Неожиданно, ибо раньше это как-то ускользнуло от его внимания, Жоэль, похолодев, понял, что Камиль знает что-то об зловещем убийстве на кладбище Невинных, причём, видимо, знает и убийцу. Он не произнёс, что не ведает, кто это, но обронил: «это пустяки». Господи, значит, в полиции правы? Человек из общества? Это подтверждалось и его собственным внутренним ощущением. Девицу вроде Розалин не выманить ночью из дома конюху или лакею. Но куда шла мадемуазель в полночь? В чью карету села? Кто про это говорил?
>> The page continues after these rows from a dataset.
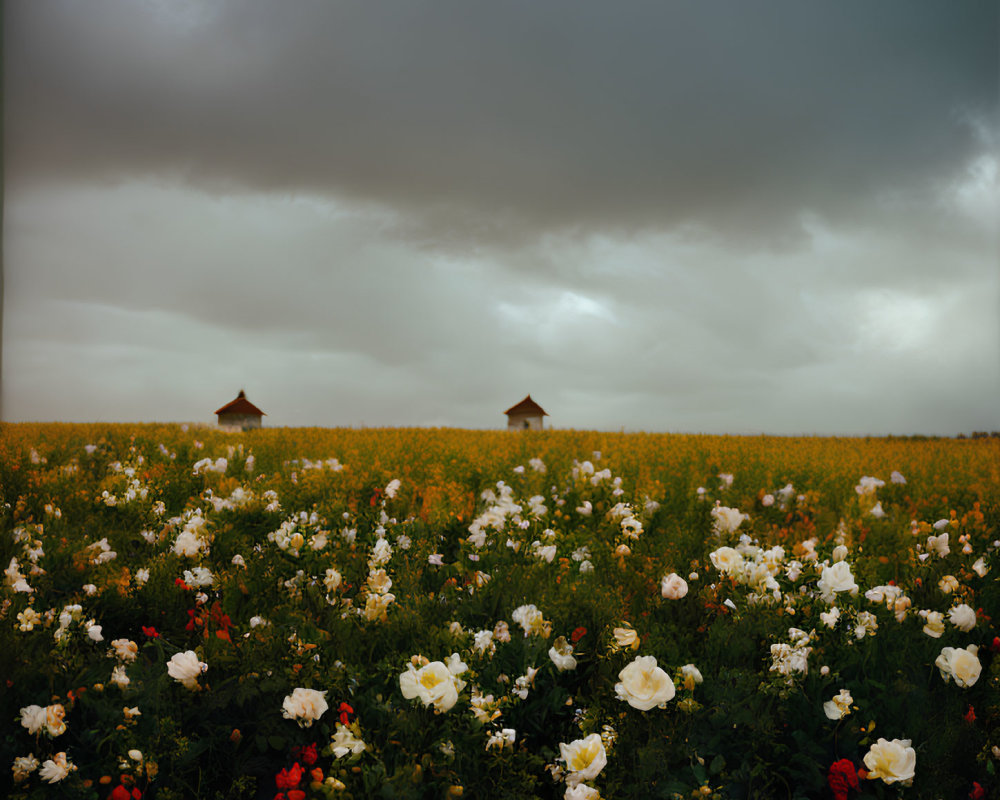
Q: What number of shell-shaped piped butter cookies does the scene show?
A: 0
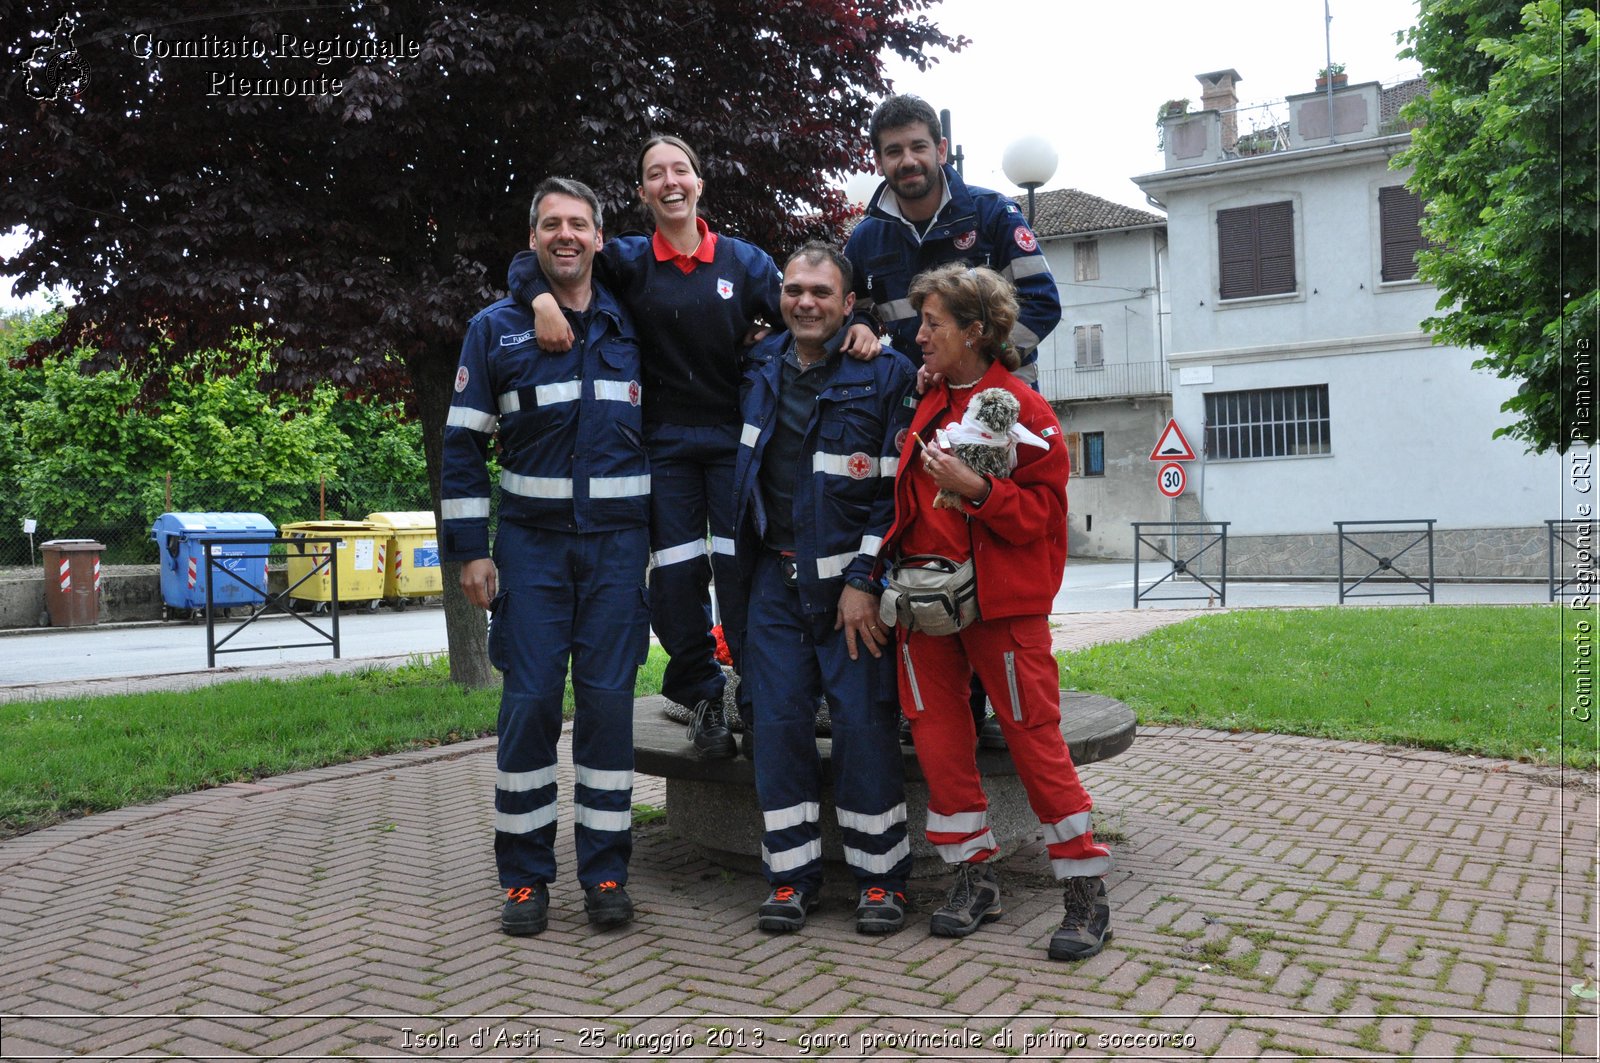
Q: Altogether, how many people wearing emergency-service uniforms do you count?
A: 5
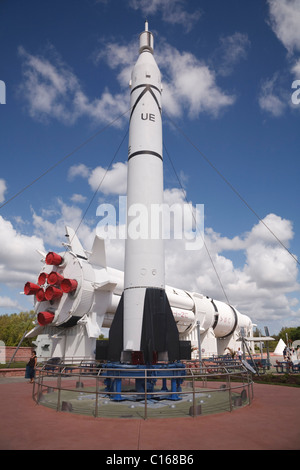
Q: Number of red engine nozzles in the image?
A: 8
Он напрягся. Салонная болтовня выветрилась из памяти, между тем, сказано было нечто важное.
Жоэль прикрыл глаза и сосредоточился. Ну, да, конечно. Лаура де Шаван, миловидная двадцатилетняя девица с кукольными голубыми глазами. Это она говорила, что Бенуа, её брат, возвращаясь от герцога Люксембургского, видел, как Розалин выходила из дома, прошла квартал и села в карету, на дверцу которой был наброшен плащ, закрывавший герб, и запряжена карета была четверней… Но был ли это тот самый день?
Надо поговорить с Беньямином де Шаваном.
А кто-то из юных девиц, неожиданно вспомнил аббат, обронил слова Розалин о том, что «свадебное платье обойдётся ей в пять тысяч ливров с хвостиком…»
Но… постойте… какое свадебное платье?
Ведь Розалин де Монфор-Ламори просватана не была!
Аббат, испугав кота, подскочил и потёр разгорячённый лоб. Почему он сразу не обратил на это внимания? Но кто сказал про свадебное платье? Однако сколько Жоэль не напрягал память, это не вспоминалось. Но если она и вправду заказала свадебный наряд, да ещё столь дорогой, значит, имела место помолвка. С кем?